No caso da paciente do Rio Grande do Norte, por
exemplo, as amostras da primeira infecção foram coletadas na Paraíba e enviadas
para a Fiocruz, onde os testes do RT-PCR em tempo real foram repetidos e, além
disso, foi possível fazer o sequenciamento genômico viral da amostra,
comprovando que se tratava de uma nova infecção por uma mutação diferente no
genoma do vírus. “Nesse caso específico, confirmamos que a paciente se
contaminou por linhagens diferentes do vírus. Mas não significa que para ser
uma reinfecção precisa ser de linhagem diferente. Basta ter mutações pontuais,
mesmo que pequenas, que caracterizem diferenças entre uma cepa e outra”,
explicou a pesquisadora.
Um fator que tem confundido muitos pacientes é a
crença de que houve uma segunda infecção sem um diagnóstico feito pelo exame de
RT-PCR na primeira vez. O imunologista Rizzo, do Einstein, contou que nas duas
últimas semanas foi chamado para investigar cinco casos de suspeitas de
reinfecção, todos negativos. “Na primeira suposta infecção, após sintomas
leves, esses pacientes fizeram testes de anticorpos. Na segunda infecção, com
sintomas mais fortes, fizeram o RT-PCR, que deu positivo, e todos acreditaram que
foram reinfectados. Grosso modo, muito provavelmente, a primeira atividade de
anticorpos foi uma reação cruzada por problemas semelhantes ao coronavírus, mas
não se tratava de uma infecção por Covid-19”, afirmou Rizzo.

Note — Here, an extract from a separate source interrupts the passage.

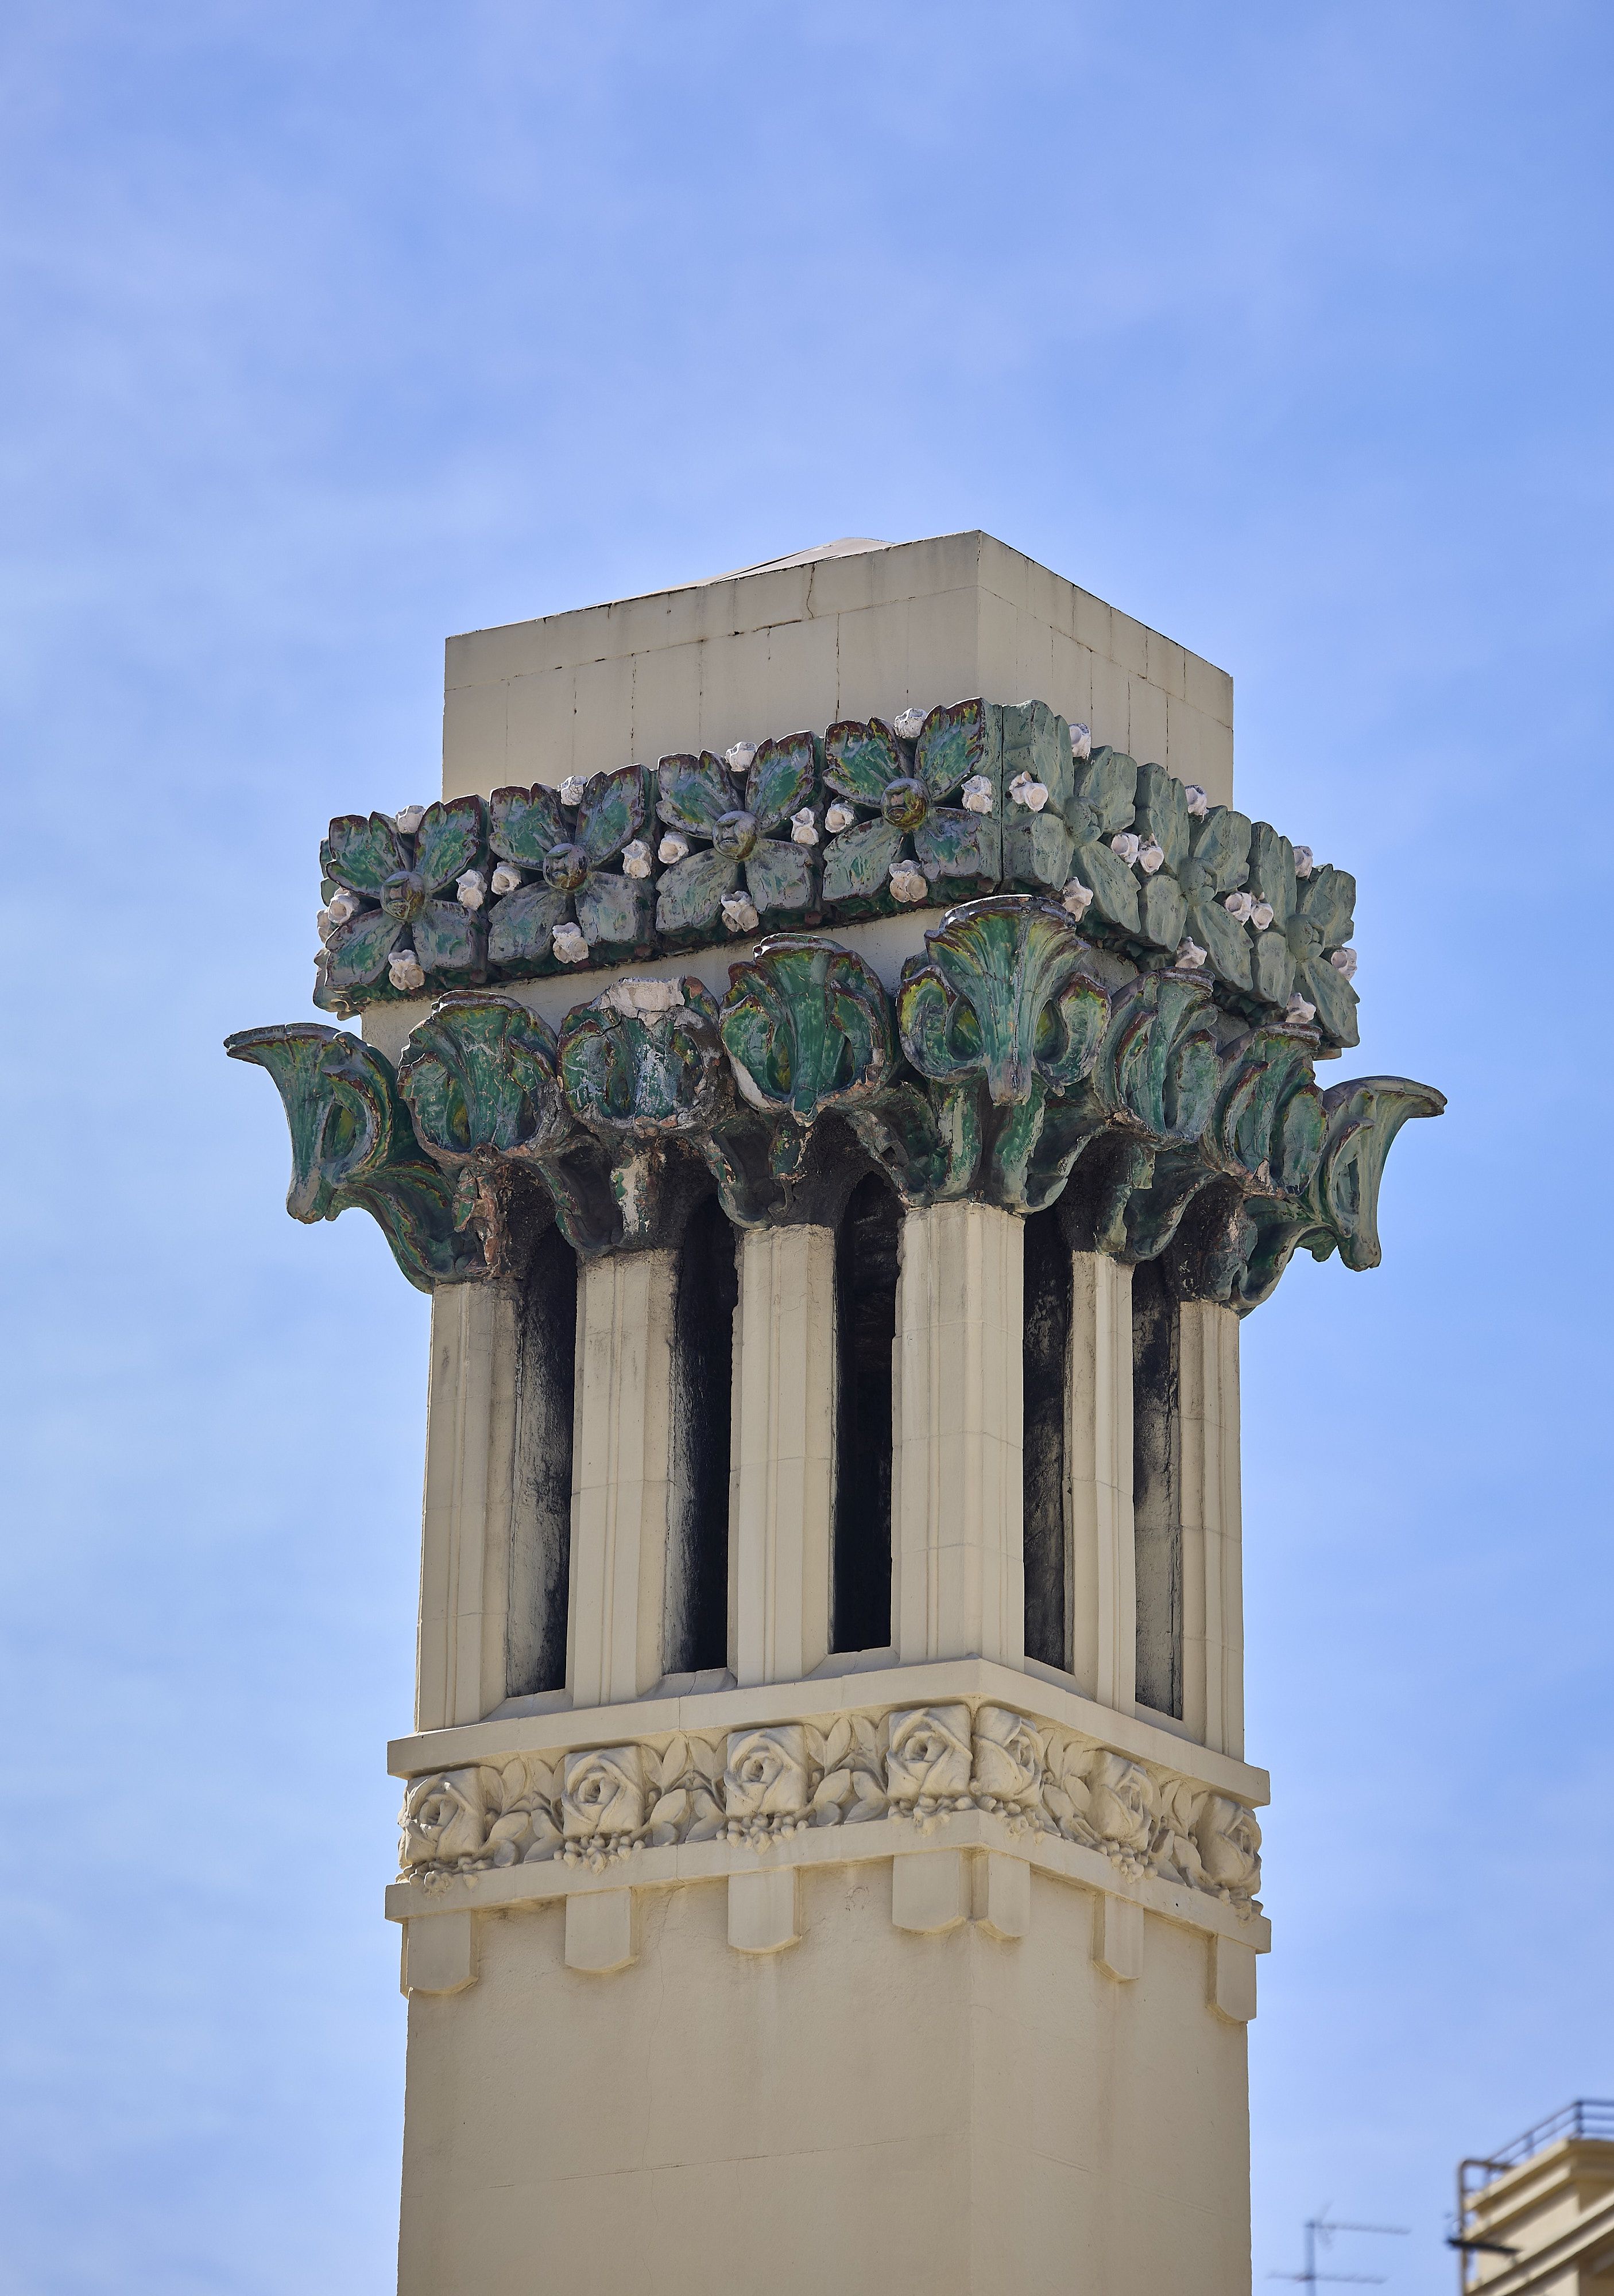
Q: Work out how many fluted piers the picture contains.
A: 6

Apesar das dúvidas relacionadas aos casos de reinfecção, ainda não há indícios
de que mutações possam interferir na imunização. “As mutações dos vírus existem
para defendê-los de nosso sistema imune, e os vírus fazem isso o tempo todo.
Mas o que sabemos até o momento é que essa não é uma estratégia comum do
coronavírus. As mutações têm ocorrido por outros motivos, e não para se livrar
do sistema imune. Assim, isso não significa que as vacinas não vão funcionar”,
disse Rizzo. Abbud, do Adolfo Lutz, reiterou que ainda não há evidência científica
de que as diferentes linhagens de vírus demandariam novas respostas imunes. “É
bem provável que neste momento as linhagens circulantes sejam todas suscetíveis
às vacinas”, avaliou.
Em razão da baixa
recorrência de reinfecção e do advento das vacinas, pesquisadores hesitam em
fazer alarde sobre a possibilidade de pessoas voltarem a adquirir a doença num
ritmo mais rápido que o da imunização. Acreditam que a importância de estudar e
identificar os casos de reinfecção está, do ponto de vista científico e
epidemiológico, em entender a dinâmica do vírus na população, como ele se
comporta quando comparado com outros vírus respiratórios, por quanto tempo dura
a imunidade nos pacientes infectados e se esses pacientes produzem anticorpos
neutralizantes. Não se trata, pelo menos ainda, de uma nova tormenta.